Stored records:
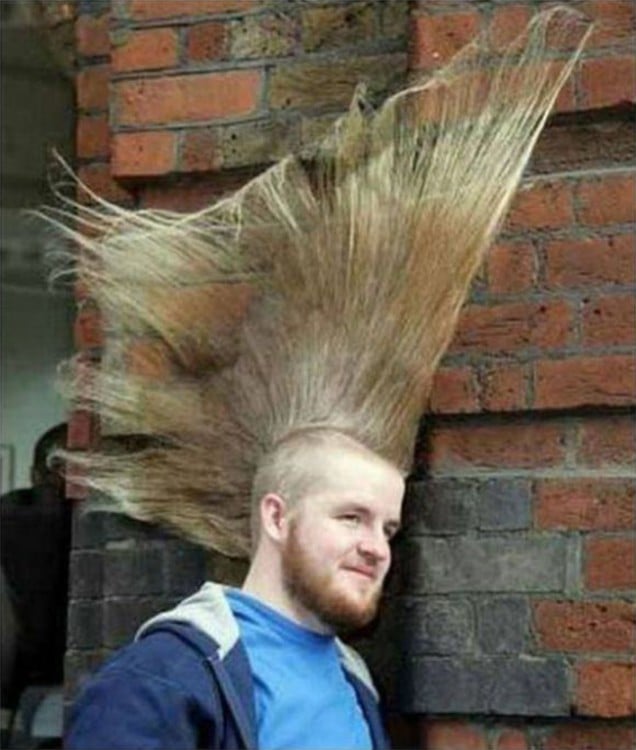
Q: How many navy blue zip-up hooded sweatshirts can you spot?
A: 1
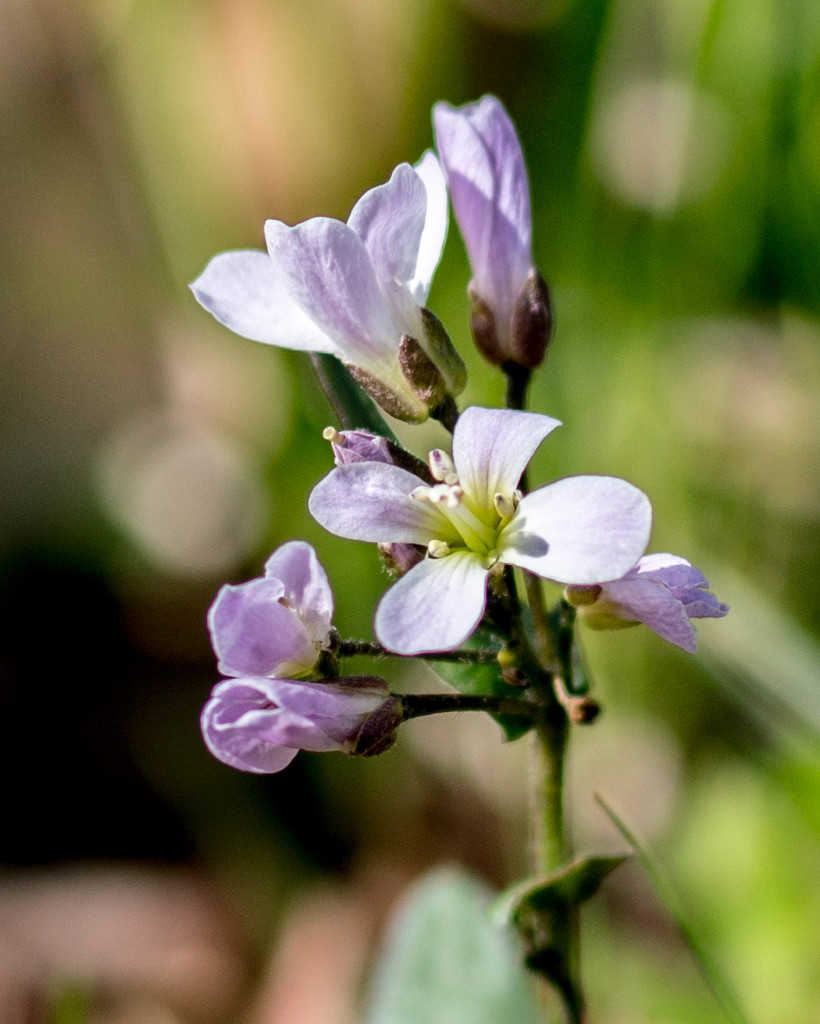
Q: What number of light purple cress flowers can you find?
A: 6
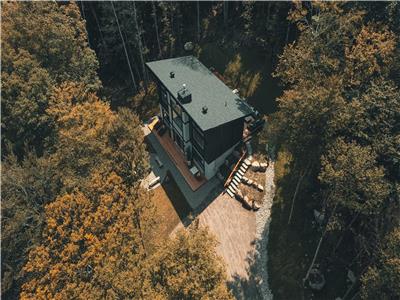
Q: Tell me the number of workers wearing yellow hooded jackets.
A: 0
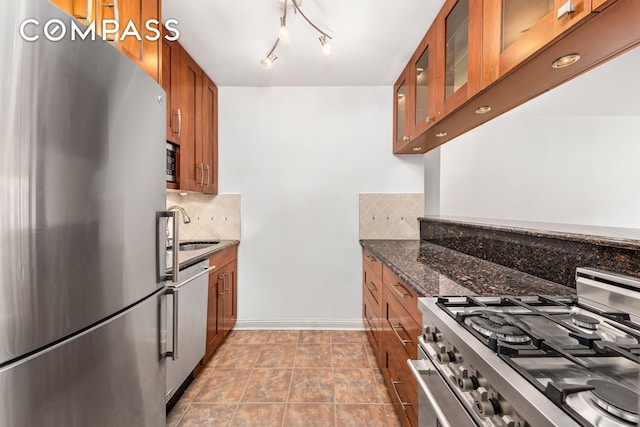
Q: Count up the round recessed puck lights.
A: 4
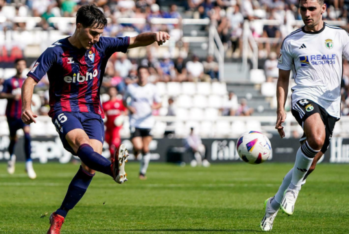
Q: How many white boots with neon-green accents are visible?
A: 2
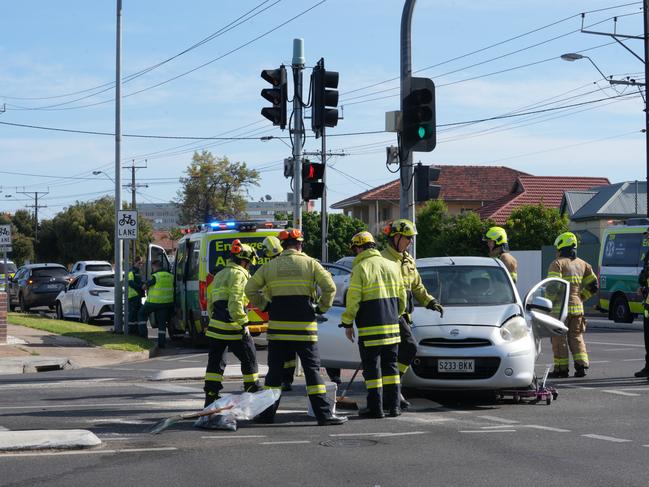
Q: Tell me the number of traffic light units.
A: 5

Problem details: What lines hold the string "number"? Pick them out of the data.

Answer to this task:
Q: What number of light purple cress flowers can you find?
Q: Tell me the number of workers wearing yellow hooded jackets.
Q: Tell me the number of traffic light units.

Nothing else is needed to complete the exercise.